* [ASSIGNMENT]:
Tally the lines in the following entries that include the word "many"; state only the total.

* [DATA SUPPLIED]:
= Beginning of Section =
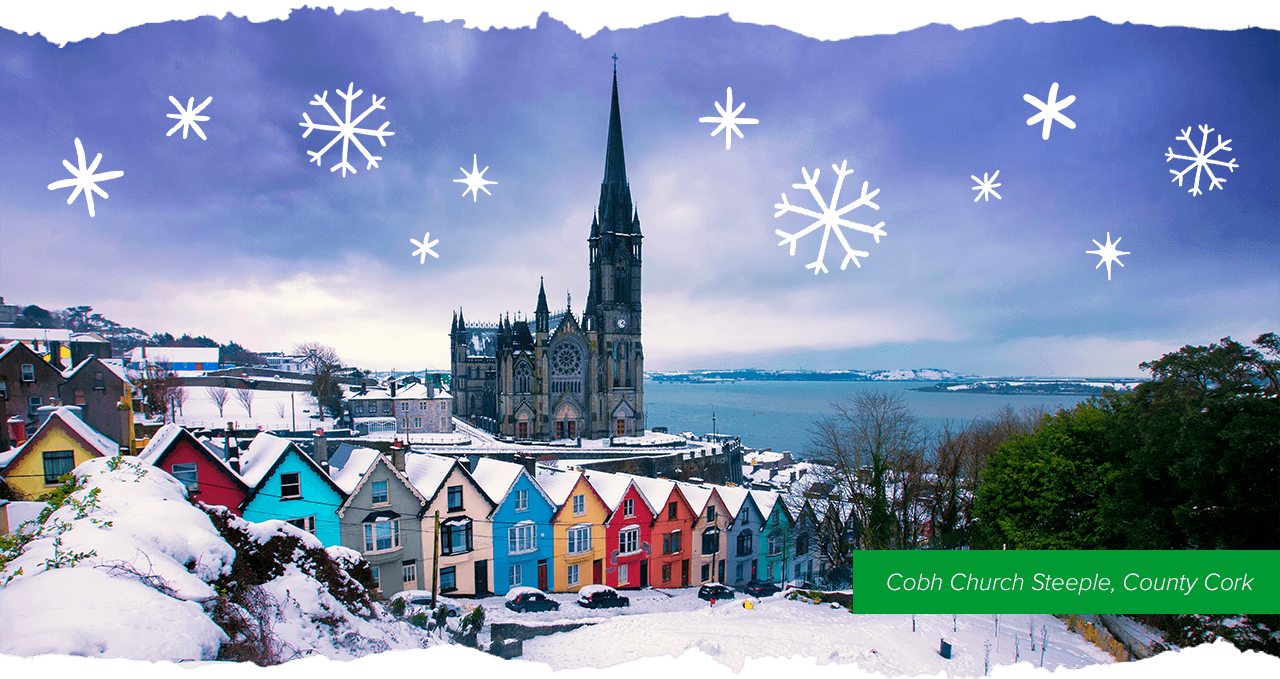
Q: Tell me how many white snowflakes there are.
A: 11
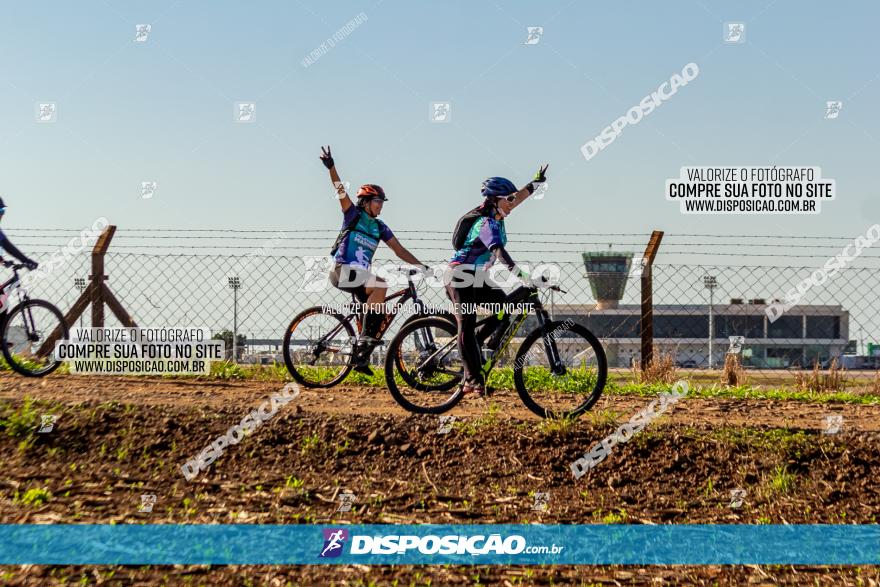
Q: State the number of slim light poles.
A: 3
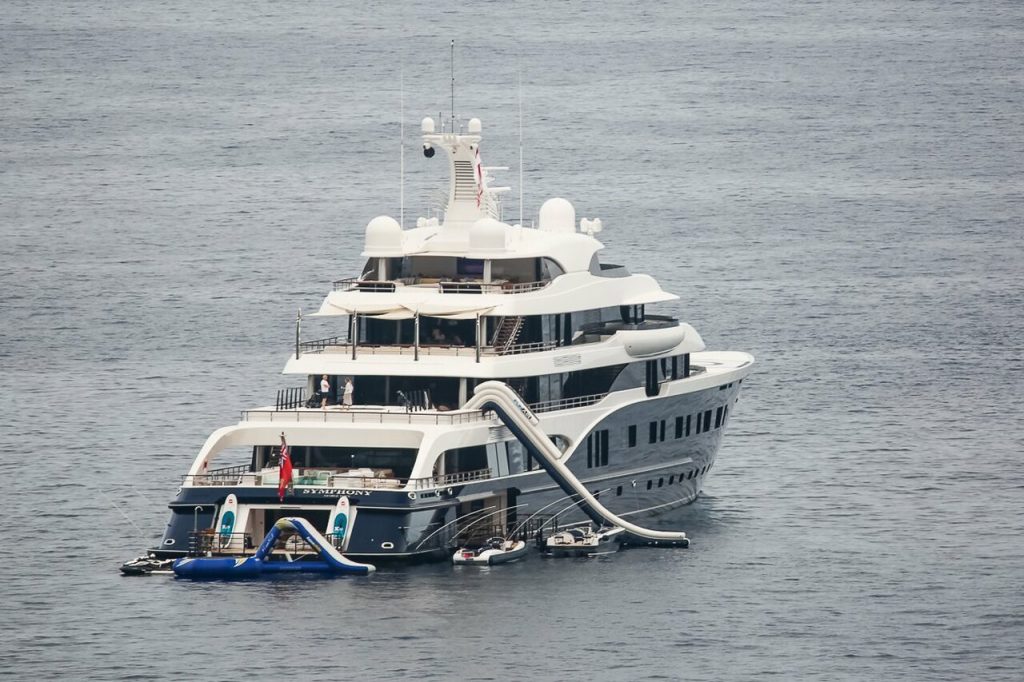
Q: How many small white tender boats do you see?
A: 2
= End of Section =
= Beginning of Section =
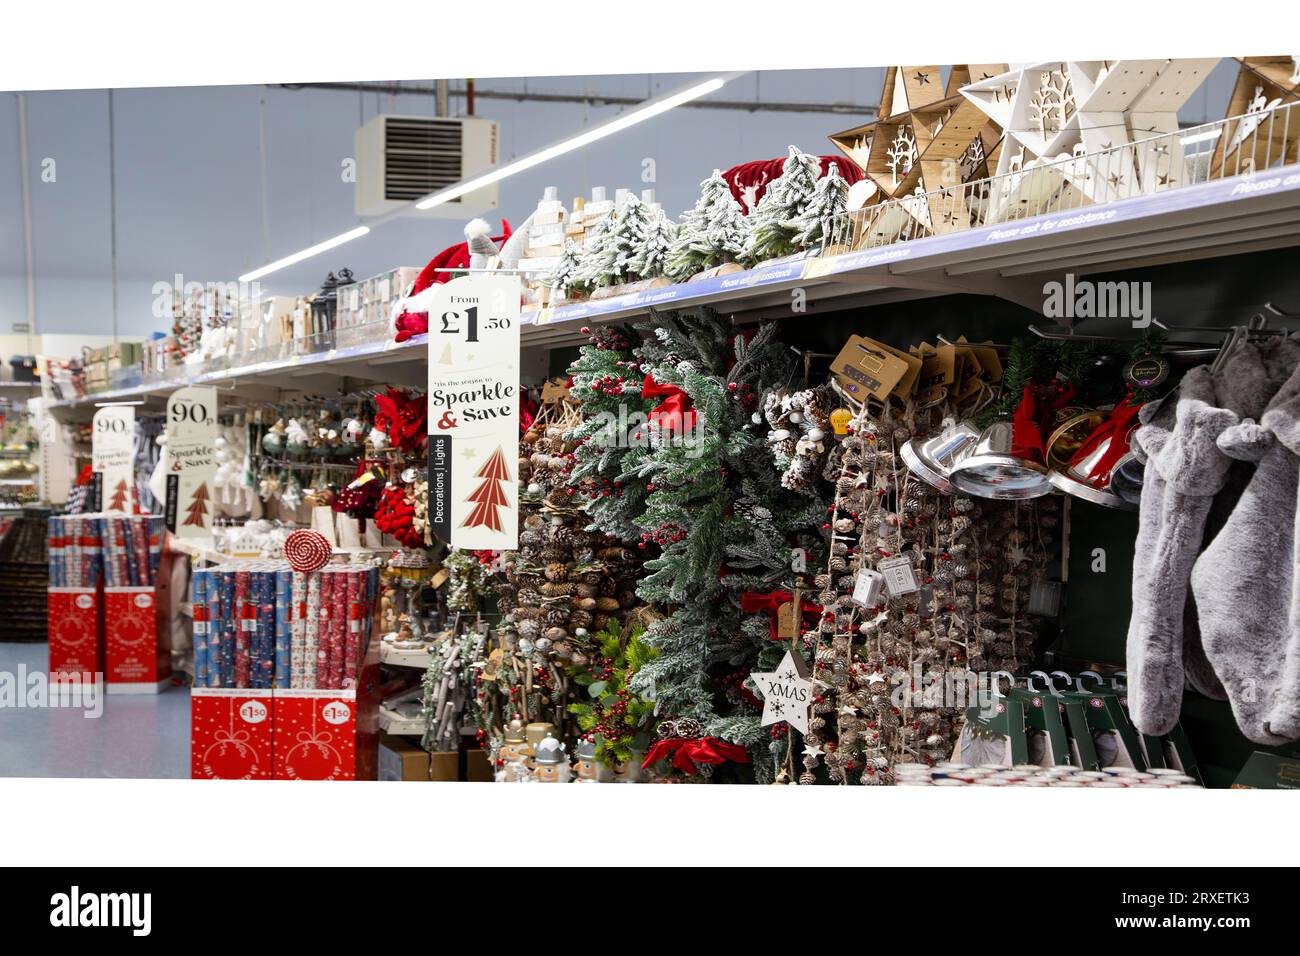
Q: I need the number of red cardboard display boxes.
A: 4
= End of Section =
= Beginning of Section =
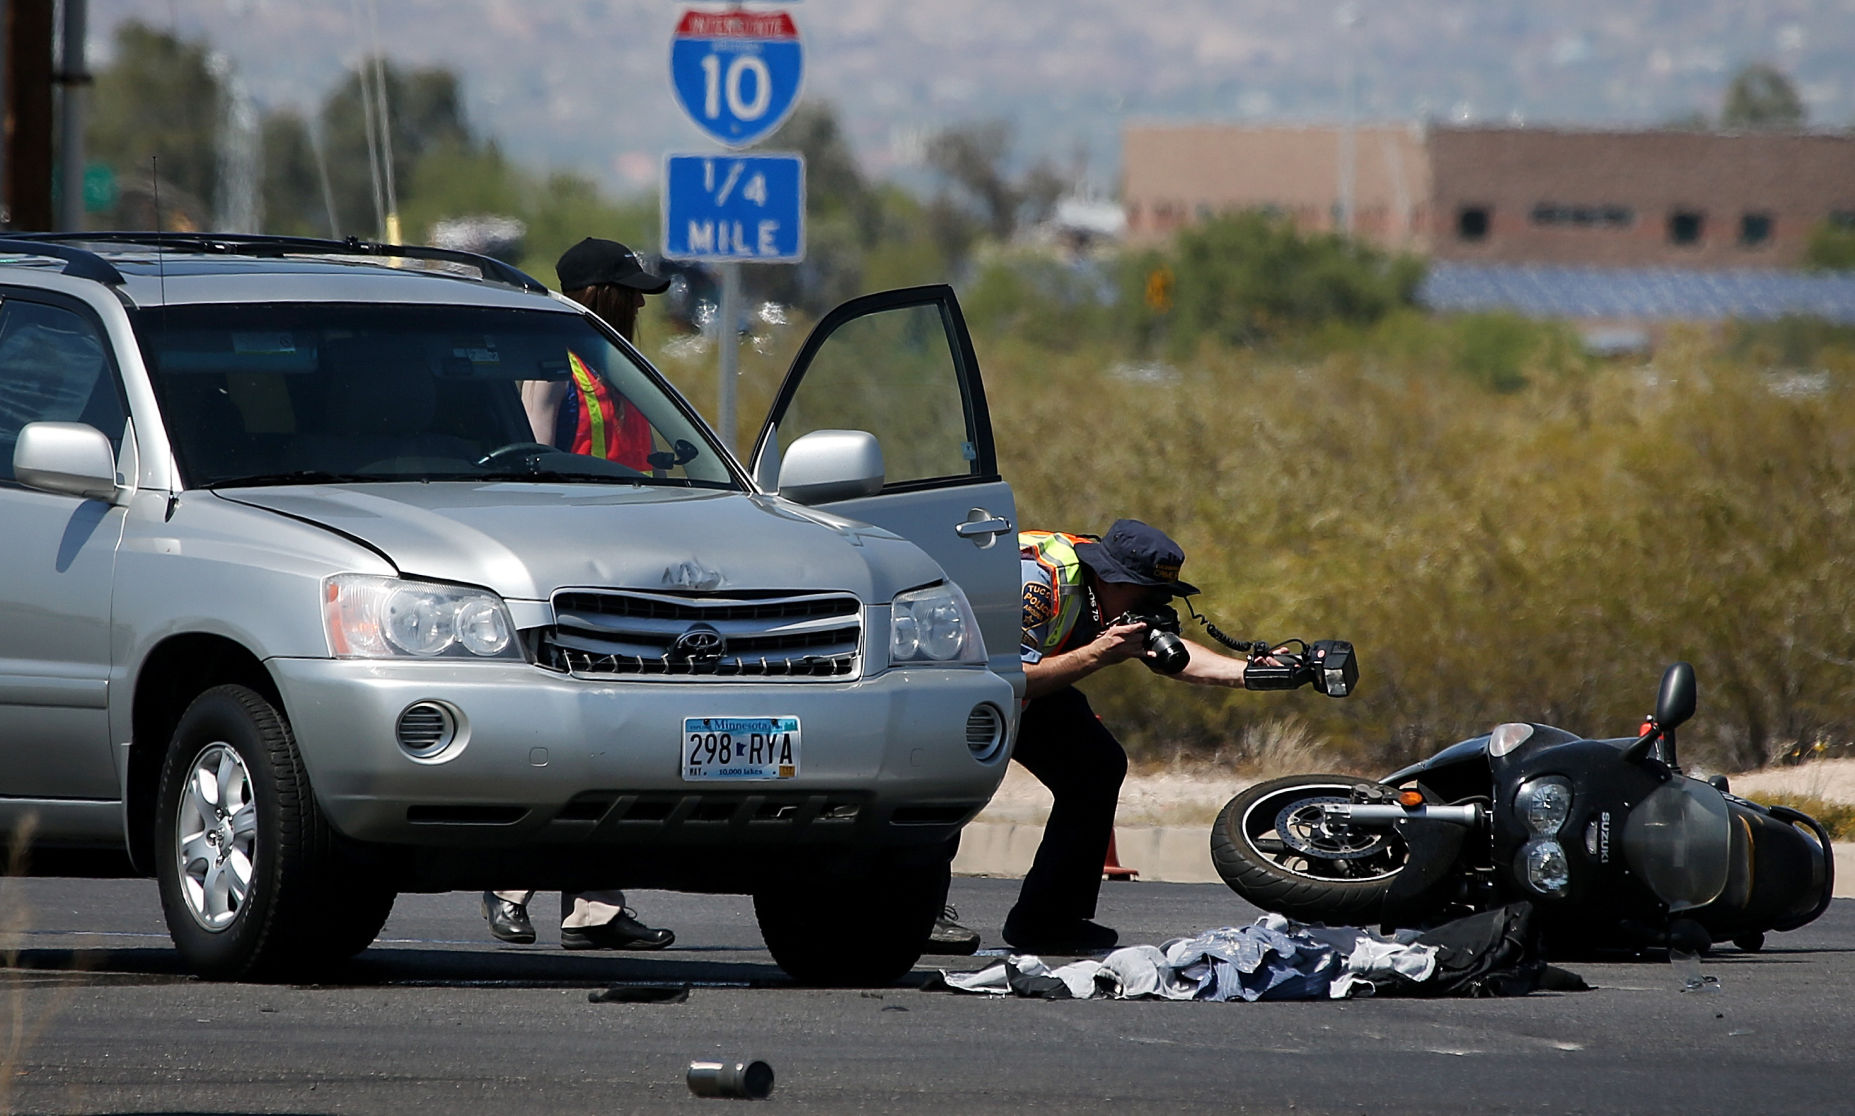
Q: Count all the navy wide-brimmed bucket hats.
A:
= End of Section =
* [TASK SOLUTION]:
2